Task goal: Give back the lines below exactly, but do not include any pictures.

Material provided:
******************************

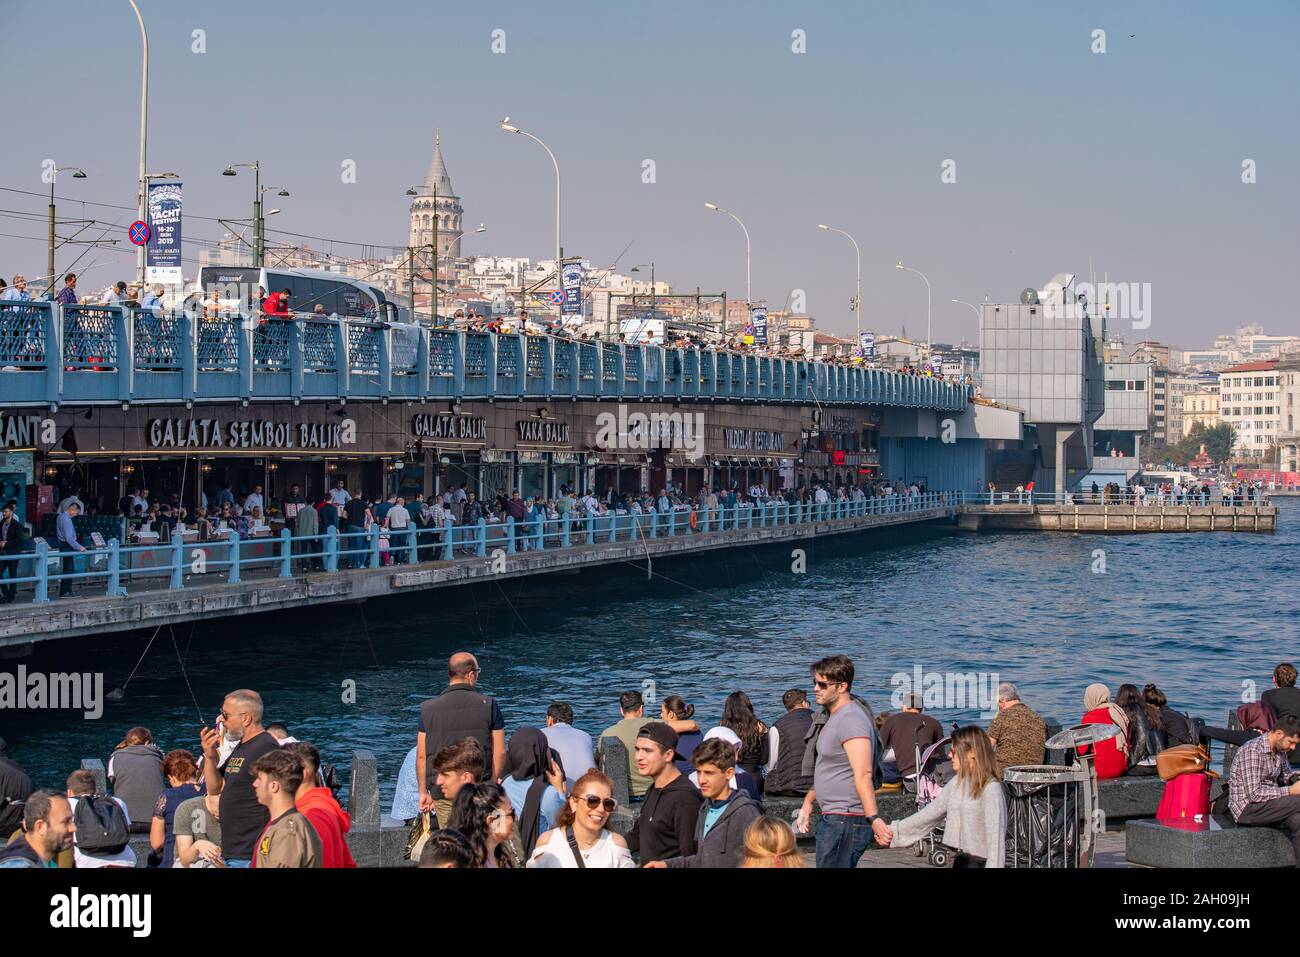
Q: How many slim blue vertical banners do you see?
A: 5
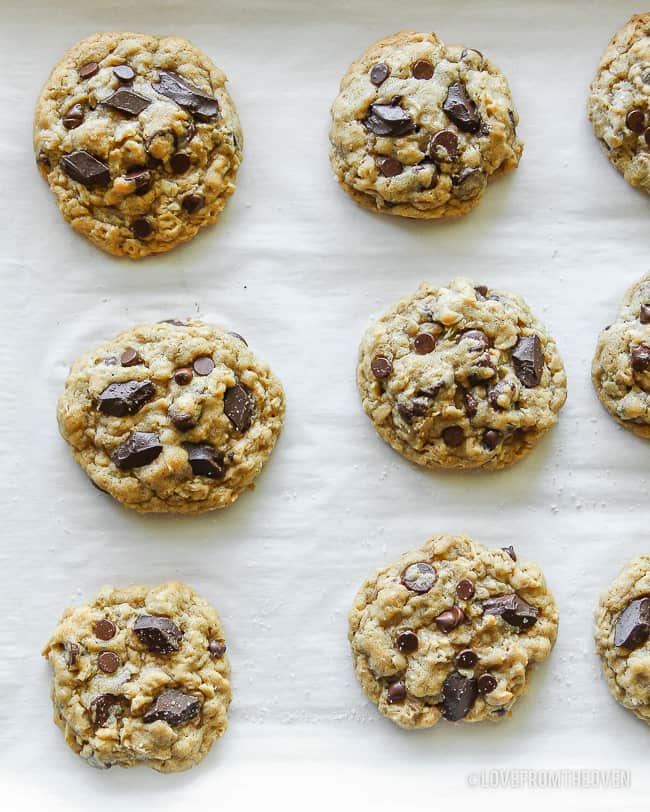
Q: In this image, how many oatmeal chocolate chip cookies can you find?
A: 9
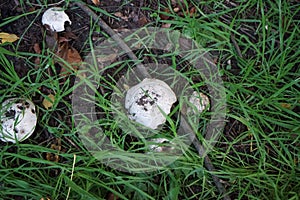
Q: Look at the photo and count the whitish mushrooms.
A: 5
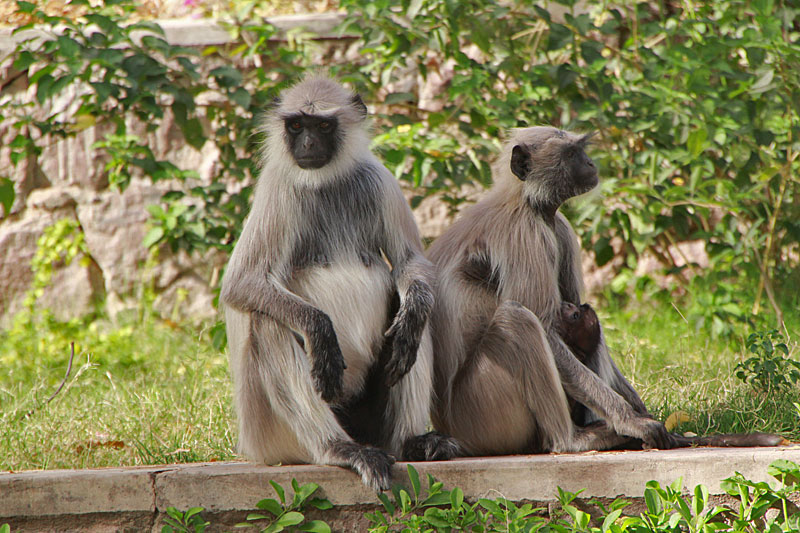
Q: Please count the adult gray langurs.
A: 2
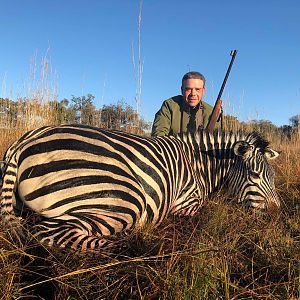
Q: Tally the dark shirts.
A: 1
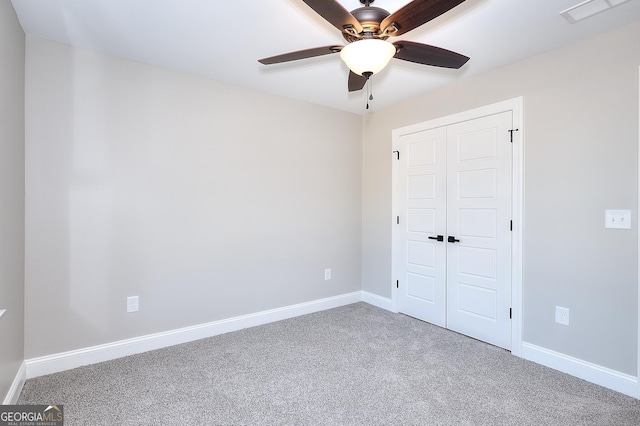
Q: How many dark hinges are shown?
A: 6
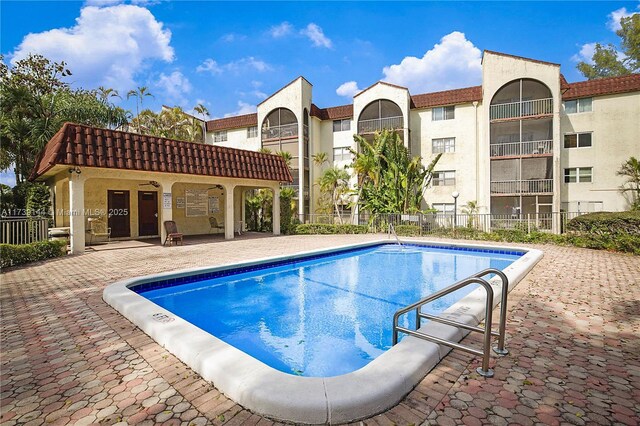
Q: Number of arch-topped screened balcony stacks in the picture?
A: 3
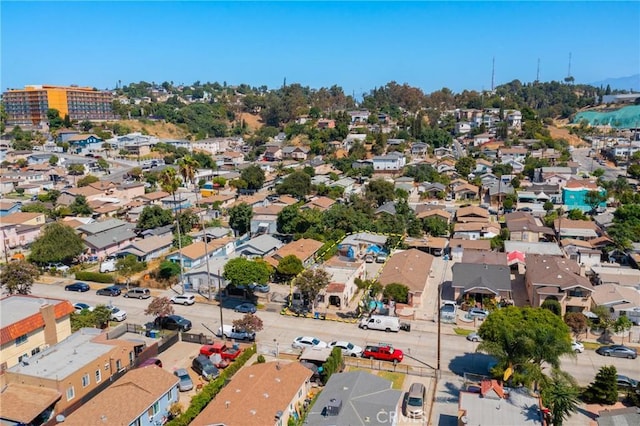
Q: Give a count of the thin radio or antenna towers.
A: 3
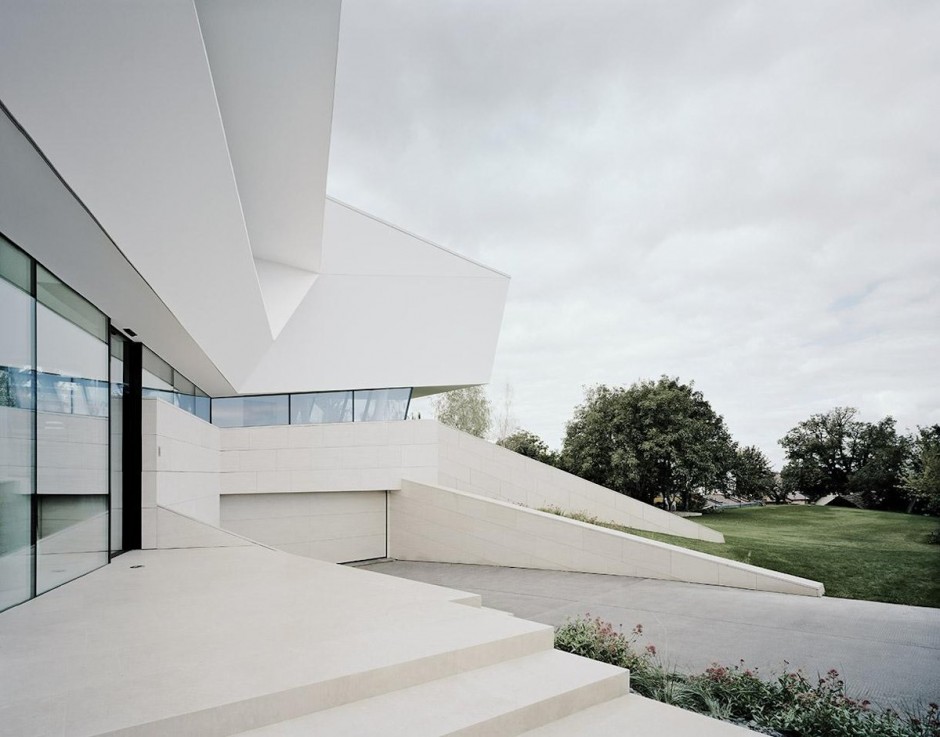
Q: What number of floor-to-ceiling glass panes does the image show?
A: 3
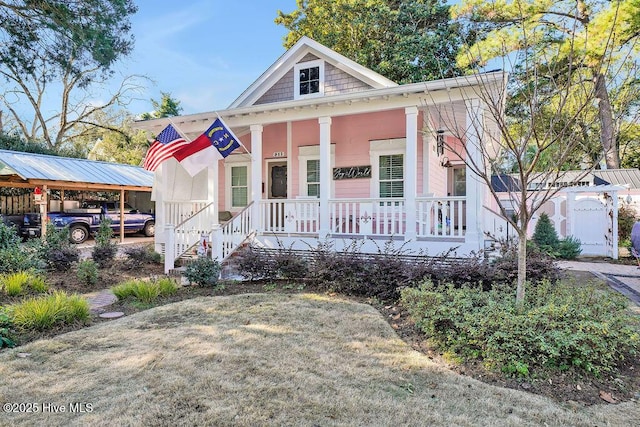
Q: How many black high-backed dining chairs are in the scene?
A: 0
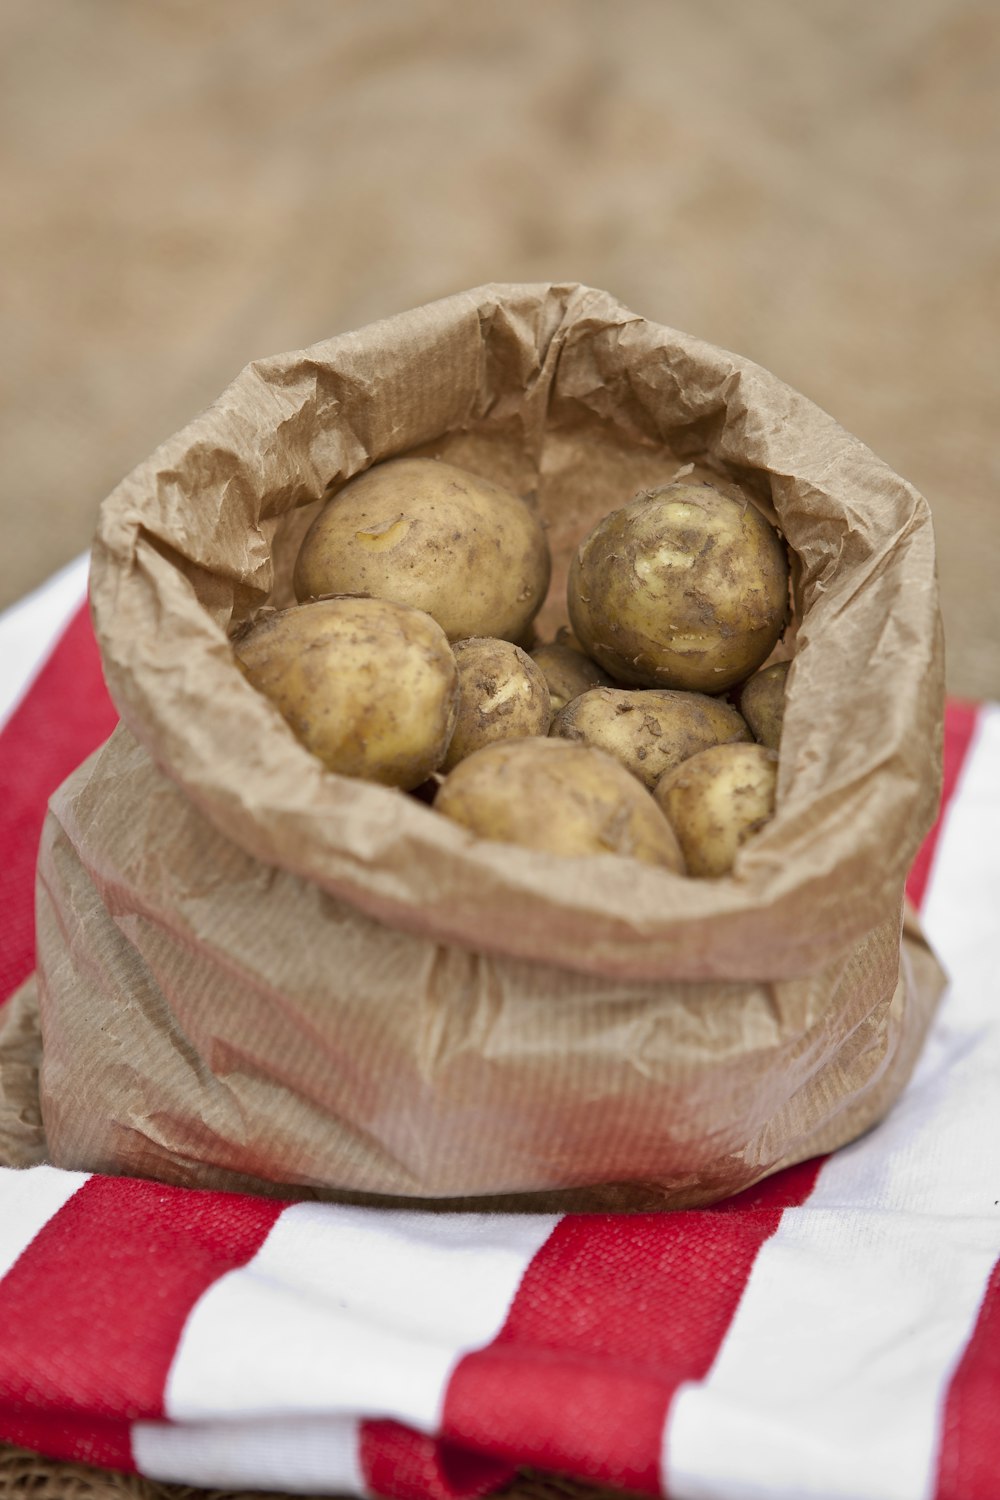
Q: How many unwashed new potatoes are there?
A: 9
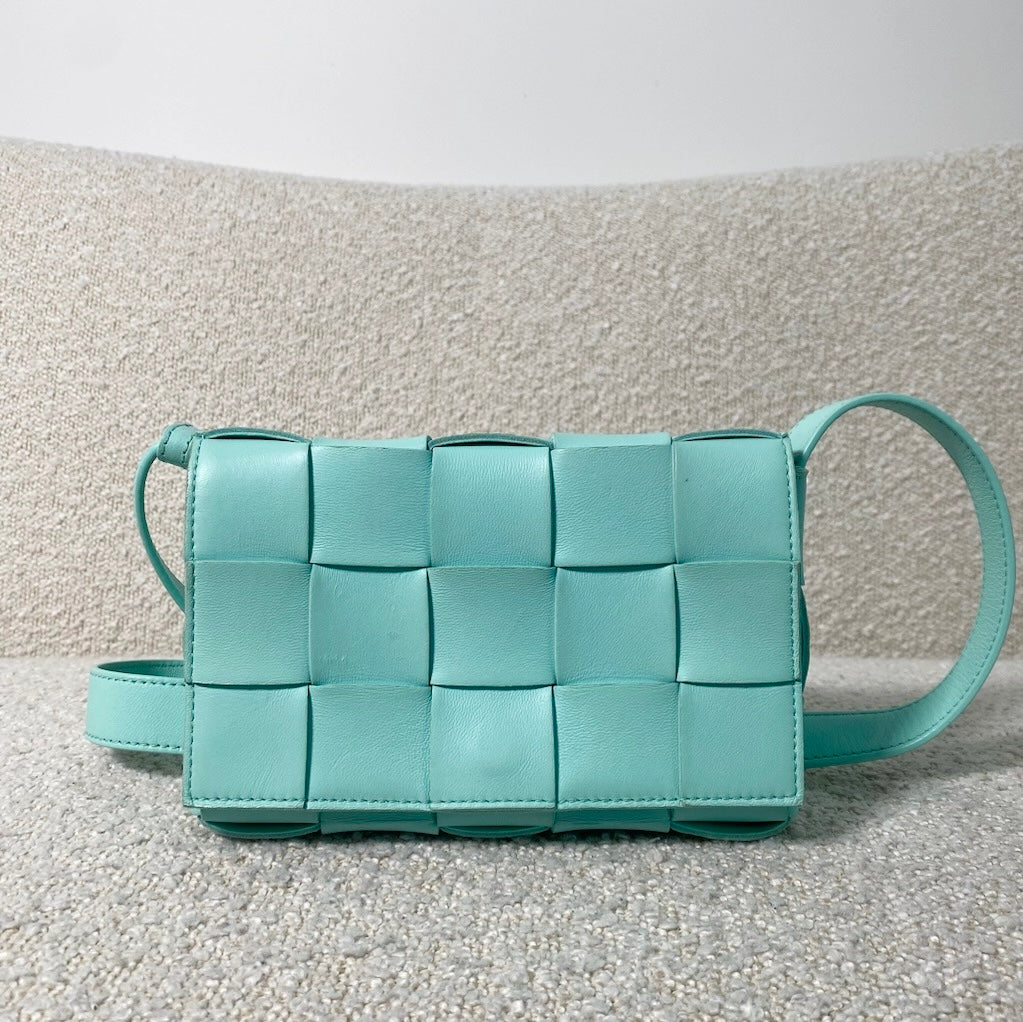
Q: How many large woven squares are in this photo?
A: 15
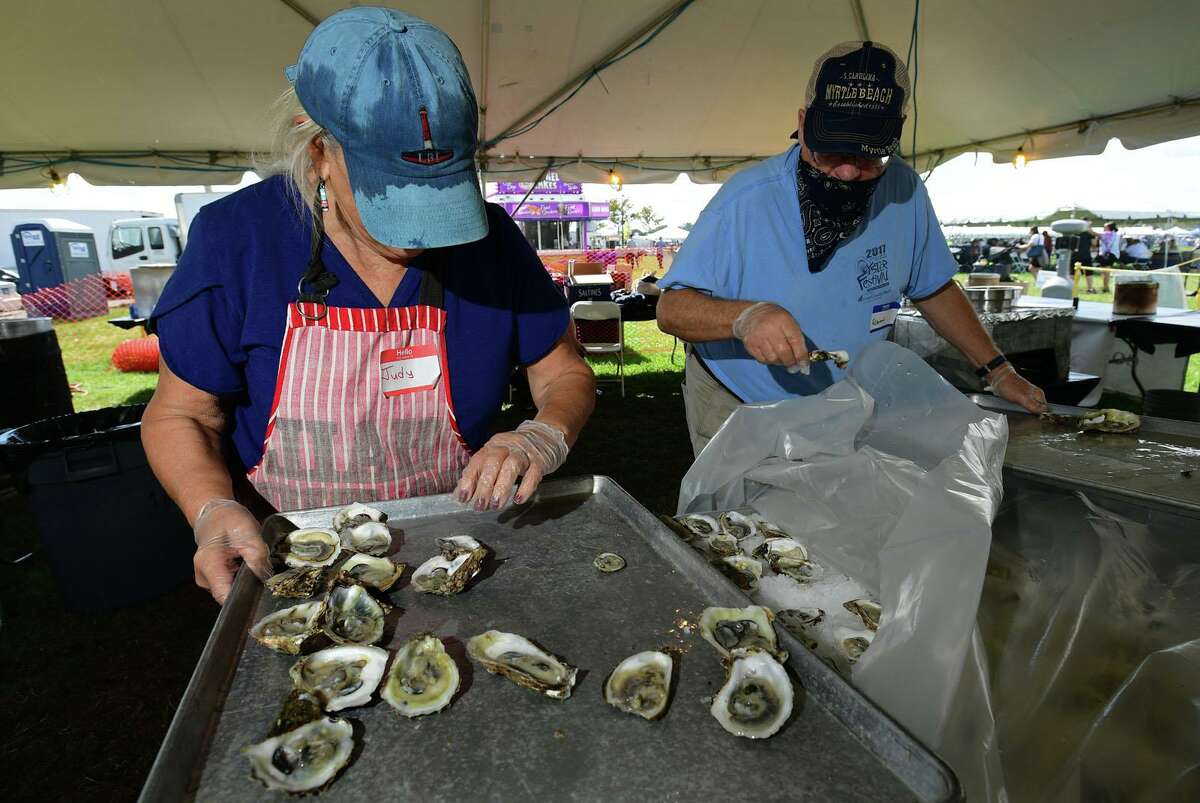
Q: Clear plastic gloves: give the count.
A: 4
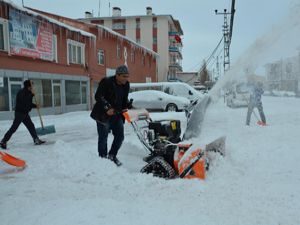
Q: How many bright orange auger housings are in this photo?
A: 1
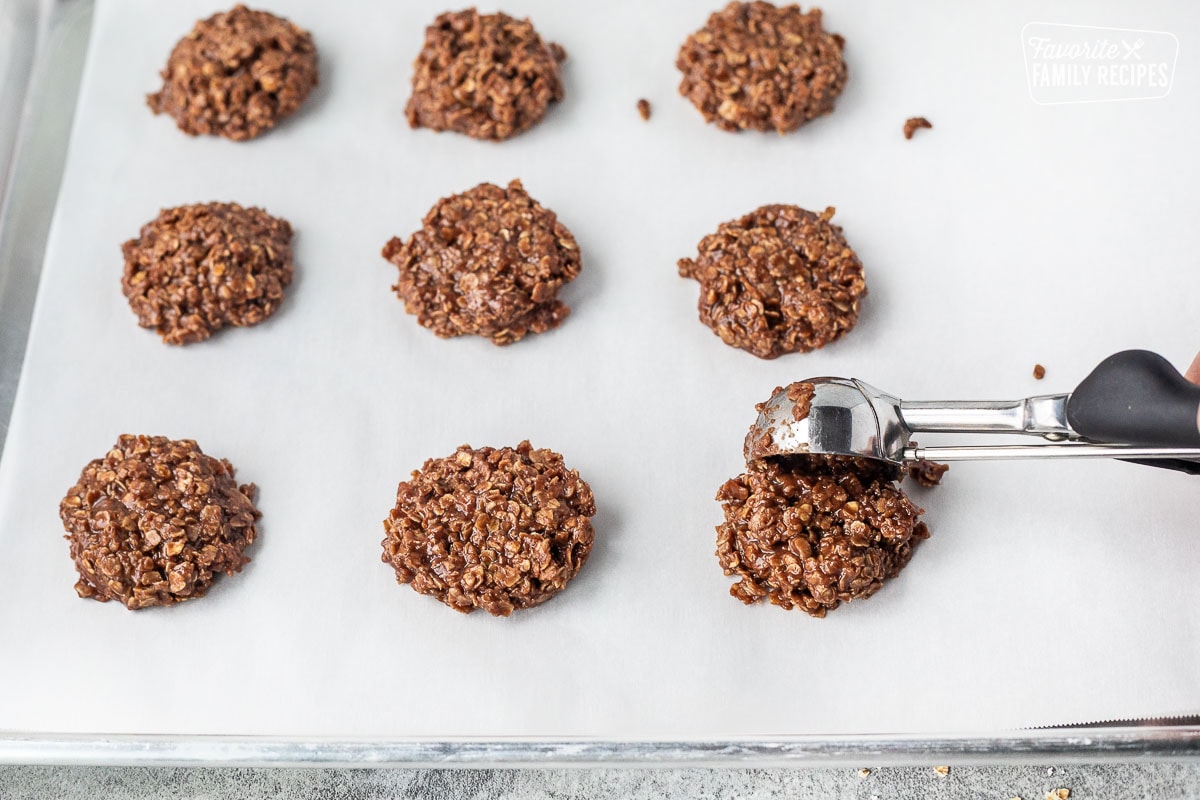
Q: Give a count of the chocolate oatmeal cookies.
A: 9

******************************

Response area:
Q: How many slim blue vertical banners do you see?
A: 5
Q: In this image, how many oatmeal chocolate chip cookies can you find?
A: 9
Q: Look at the photo and count the whitish mushrooms.
A: 5
Q: Please count the adult gray langurs.
A: 2
Q: Tally the dark shirts.
A: 1
Q: How many dark hinges are shown?
A: 6
Q: Number of arch-topped screened balcony stacks in the picture?
A: 3
Q: Give a count of the thin radio or antenna towers.
A: 3
Q: What number of floor-to-ceiling glass panes does the image show?
A: 3
Q: How many black high-backed dining chairs are in the scene?
A: 0
Q: How many unwashed new potatoes are there?
A: 9
Q: How many large woven squares are in this photo?
A: 15
Q: Clear plastic gloves: give the count.
A: 4
Q: How many bright orange auger housings are in this photo?
A: 1
Q: Give a count of the chocolate oatmeal cookies.
A: 9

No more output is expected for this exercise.